/* DDASHit class definition header file */

#ifndef DAQ_DDAS_DDASHIT_H
#define DAQ_DDAS_DDASHIT_H

#include <vector>
#include <cstdint>


namespace DAQ {
  namespace DDAS {
    /*!  \brief Encapsulation of a generic DDAS event
     *
     * The DDASHit class is intended to encapsulate the information that is
     * emitted by the Pixie-16 dgitizer for a single event. It contains information
     * for a single channel only. It is generic because it can store data for
     * the 100 MSPS, 250 MSPS, and 500 MSPS Pixie-16 digitizers used at the lab. 
     * In general all of these contain the same set of information, however, the
     * meaning of the CFD data is different for each. The DDASHit class abstracts
     * these differences away from the user.
     *
     * This class does not provide any parsing capabilities likes its companion class
     * ddasdumper. To fill this with data, you should use the associated DDASHitUnpacker
     * class.

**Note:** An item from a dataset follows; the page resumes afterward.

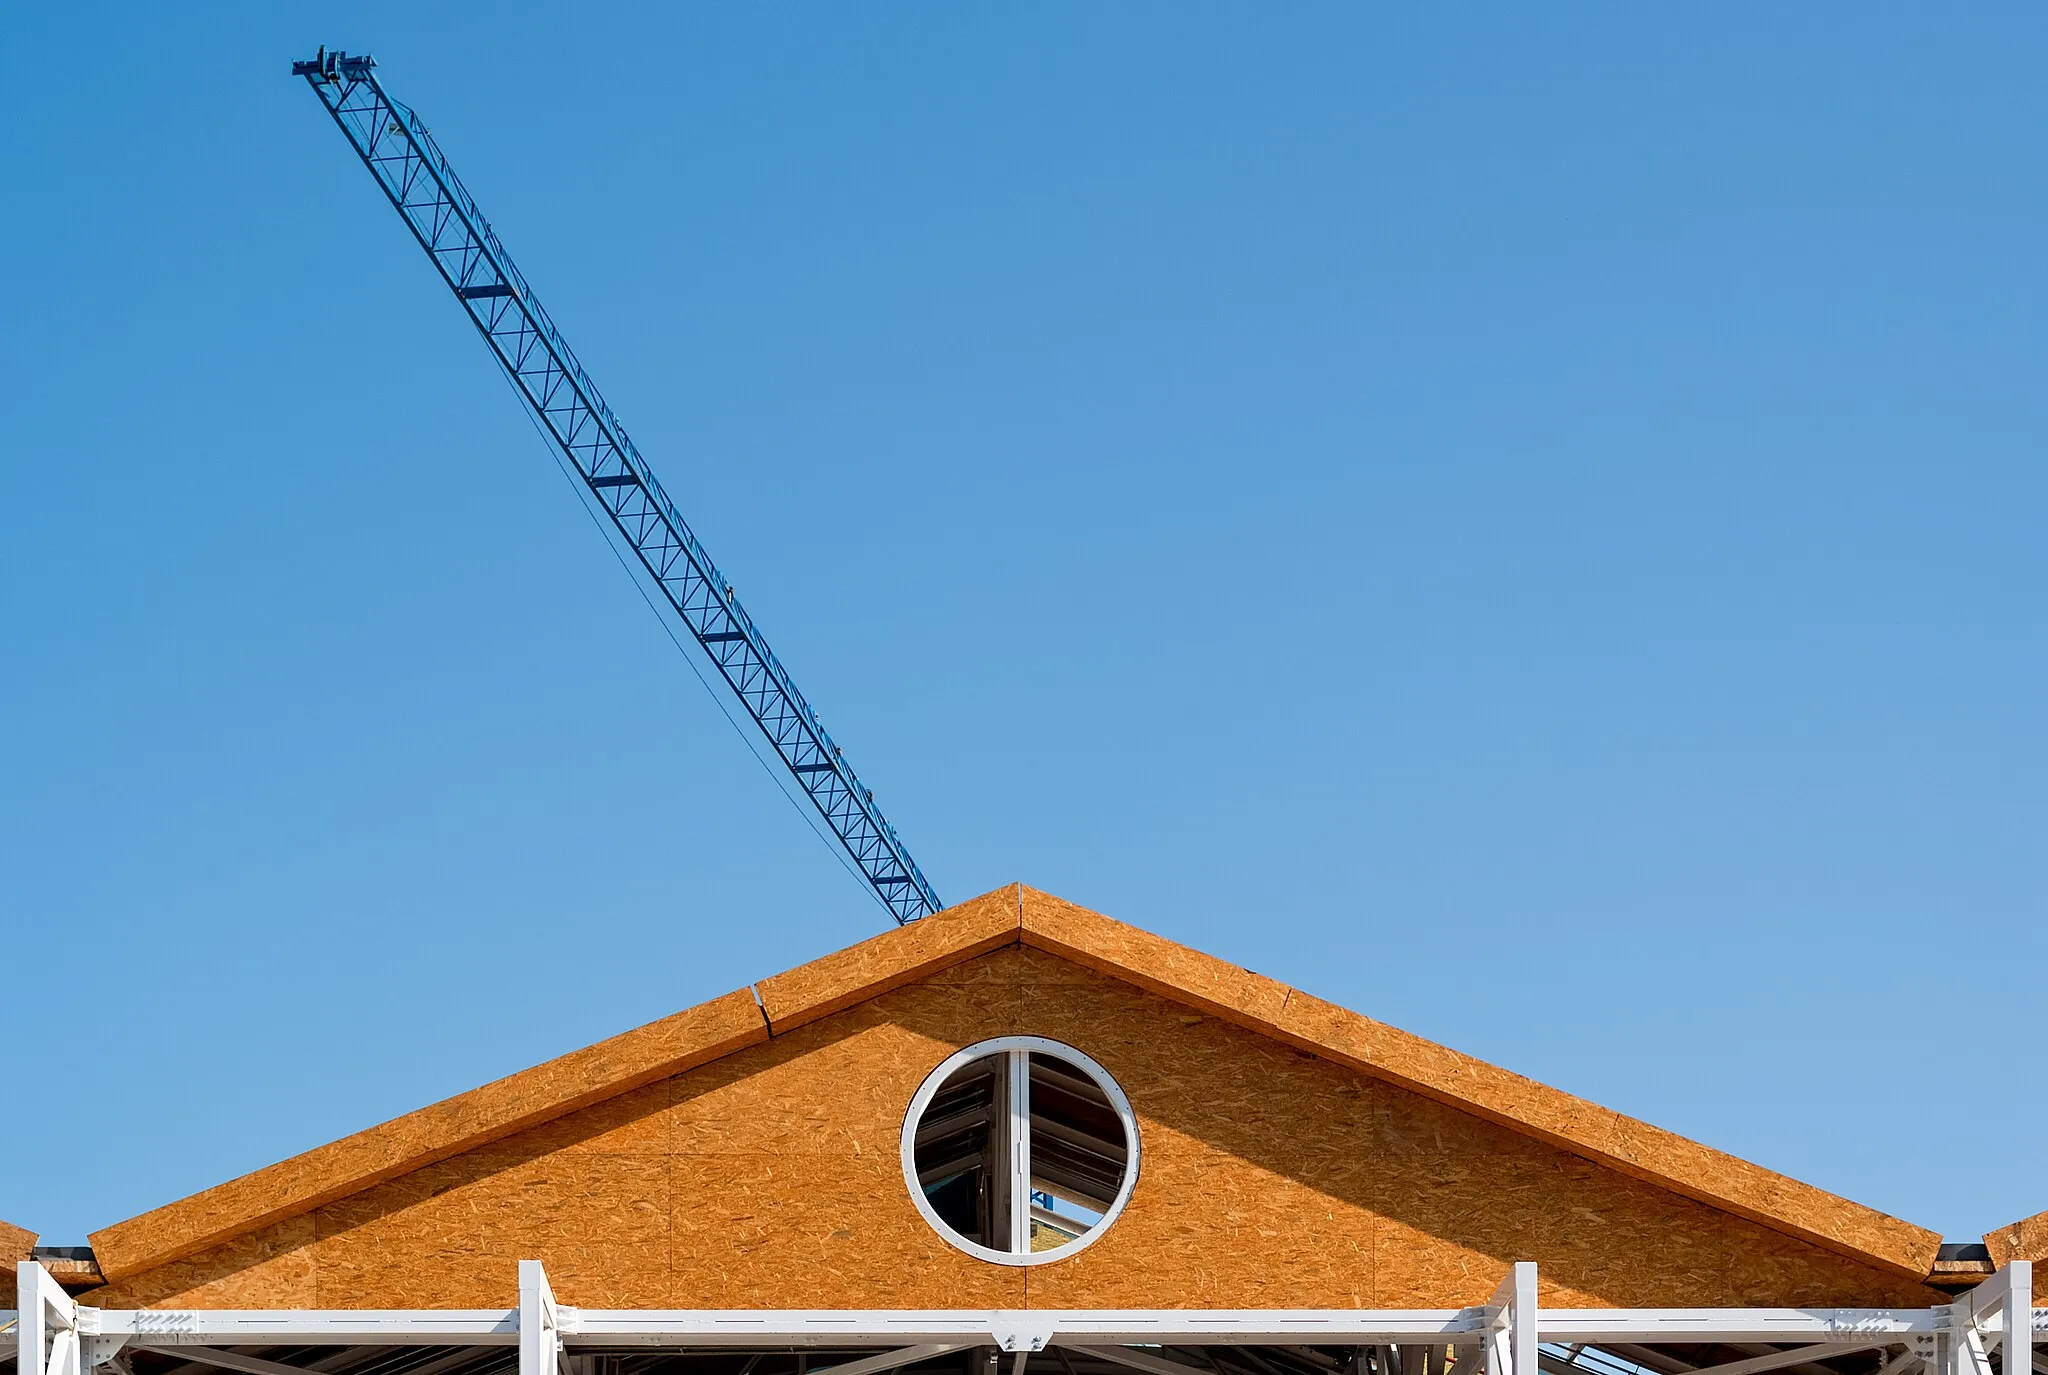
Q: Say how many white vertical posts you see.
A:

Here is how you use it.
     *
     * \code
     * DDASHit channel;
     * DDASHitUnpacker unpacker;
     * unpacker.unpack(pData, pData+sizeOfData, channel);
     * \endcode
     *
     */
    class DDASHit { 

      private:
        /********** Variables **********/

        /* Channel events always have the following info. */
        double time;              ///< assembled time including cfd
        uint64_t coarsetime;        ///< assembled time without cfd

        uint32_t energy;              ///< energy of event
        uint32_t timehigh;            ///< bits 32-47 of timestamp
        uint32_t timelow;             ///< bits 0-31 of timestamp
        uint32_t timecfd;             ///< raw cfd time

        uint32_t finishcode;           ///< indicates whether pile-up occurred
        uint32_t channellength;        ///< number of 32-bit words of raw data
        uint32_t channelheaderlength;  ///< length of header
        uint32_t overflowcode;         ///< 1 = overflow
        uint32_t chanid;               ///< channel index
        uint32_t slotid;               ///< slot index
        uint32_t crateid;              ///< crate index

        uint32_t cfdtrigsourcebit;     ///< value of trigger source bit(s) for 250 MSPS and 500 MSPS
        uint32_t cfdfailbit;           ///< indicates whether the cfd algo failed

        uint32_t tracelength;          ///< length of stored trace

        uint32_t ModMSPS;              ///< Sampling rate of the module (MSPS)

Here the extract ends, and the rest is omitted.